Quatrième congrès régional du PJD : Rencontre électrique de Benkirane à Agadir

Quatrième congrès régional du PJD : Rencontre électrique de Benkirane à Agadir

Ambiance électrique. C’est le moins qu’on puisse dire de la rencontre  à laquelle a pris part Abdelilah Benkirane le week-end dernier à Agadir. Le patron du PJD y était à l’occasion du quatrième congrès régional de son parti. Et il a eu tout le mal du monde à exercer ses talents d’orateur devant un public particulièrement survolté venu nombreux ce dimanche 23 septembre dans la soirée au théâtre de verdure pour l’écouter. En fait, ce qui a rendu la tâche de M. Benkirane difficile, c’est que dans le public, il n’y avait pas que des militants ou sympathisants du PJD. Loin de là. Des centaines de jeunes et moins jeunes représentant des associations de la région sont venus en masse arborant des banderoles, clamant des slogans pour demander non pas au patron du PJD mais au chef de gouvernement des réponses et des solutions urgentes à leurs problèmes, notamment en ce qui concerne l’habitat, l’enseignement et bien d’autres sujets épineux. Après une succincte prestation musicale, le bal s’ouvre avec un mot du secrétaire régional du parti, Abdeljabbar Al Kastalani, avant de céder la parole à Abdelilah Benkirane. Une rentrée sur scène qui suscite des brouhahas et des sympathisants et des contestataires. L’heure est au bruissement. Chacune des deux parties tente d’imposer sa voix. Musique à fond, sur les haut-parleurs, slogan du parti en chœur, le pari était loin d’être gagné. Du côté des non sympathisants, les contestations pleuvent: «Benkirane le voilà mais l’habitat où il est ?». Le chef du parti tente en vain de calmer les ardeurs. «Ma porte vous est ouverte. Venez me voir dans mon bureau à Rabat! J’ai lu le contenu des banderoles comme  j’ai noté vos demandes et je me pencherai sur tous ces dossiers. Mais ne me demandez pas de trouver des solutions immédiates pour des problèmes qui émanent en grande partie d’un héritage de plusieurs années», lance-t-il. Le ton monte d’un cran. Le secrétaire général tente de garder son calme.

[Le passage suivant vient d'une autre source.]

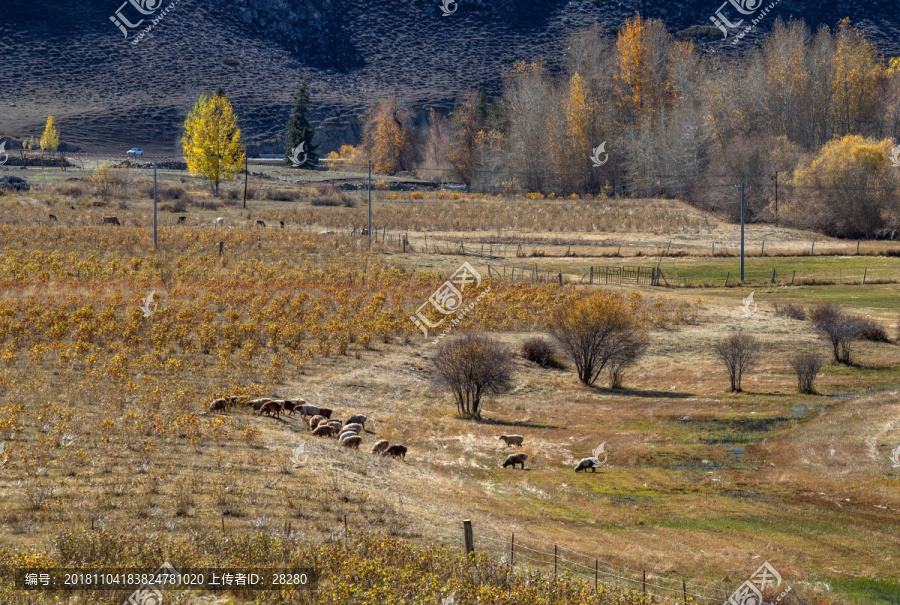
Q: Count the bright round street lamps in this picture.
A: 0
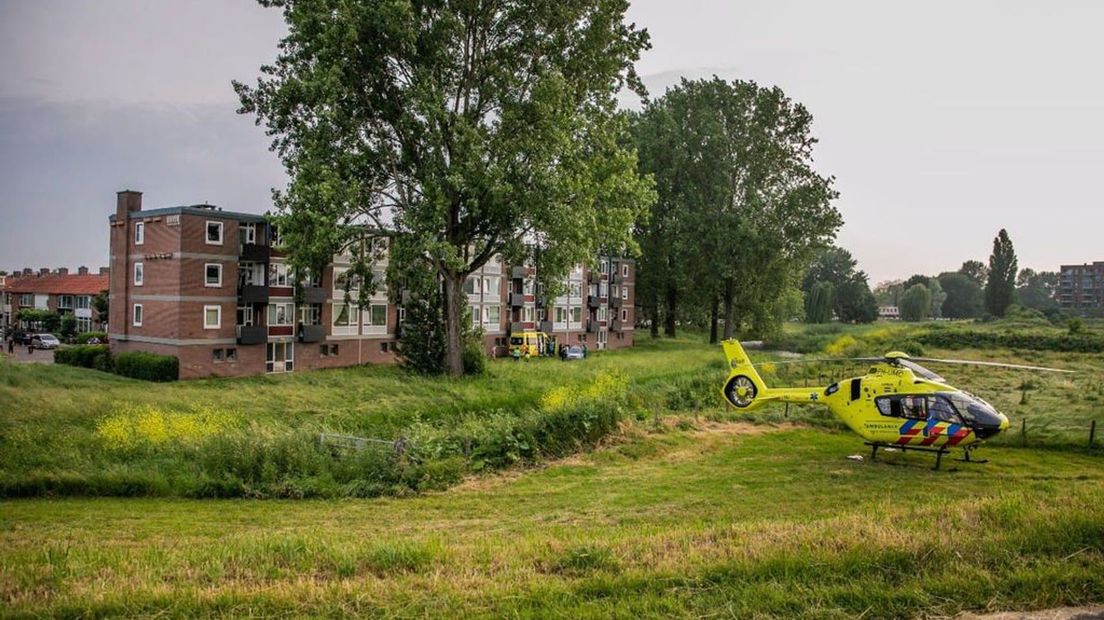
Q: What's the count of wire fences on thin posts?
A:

«Nous sommes un parti démocrate. Nous vous avons ouvert nos portes, mais ne nous gâchez pas cette rencontre. Ne vous laissez pas manipuler ! Vous savez que vous n’avez rien à craindre de nous car nous ne sommes pas de ceux qui amènent des «pit-bulls» pour étouffer la voix des contestataires», ajoute-t-il. «Baissez ces banderoles ! Laissez-moi regarder vos visages. Ils m’inspirent quand je vous parle», réclame-t-il. «Vous êtes une minorité. Le peuple m’a élu. Je ne suis pas de trop», poursuit-il. Une autre tentative avortée. La voix des contestataires se répand en écho sur cette place publique.
«Laissez-moi parler ! Laissez-moi parler!», lance-t-il. Une phrase répétée en leitmotiv, par Benkirane, tout au long de ce meeting. «Ne vous laissez pas manipuler! Laissez-moi parler sinon je nommerai ceux qui vous remontent contre moi», annonce-t-il. De l’apaisement à la persuasion, toutes les cartes de la rhétorique ont été jouées par Benkirane, pour tenter de placer son allocution.
Cependant, la voix des contestataires a pris le dessus, ne laissant ainsi à Benkirane que quelques moments de répit où il a pu évoquer les efforts du gouvernement et de son parti.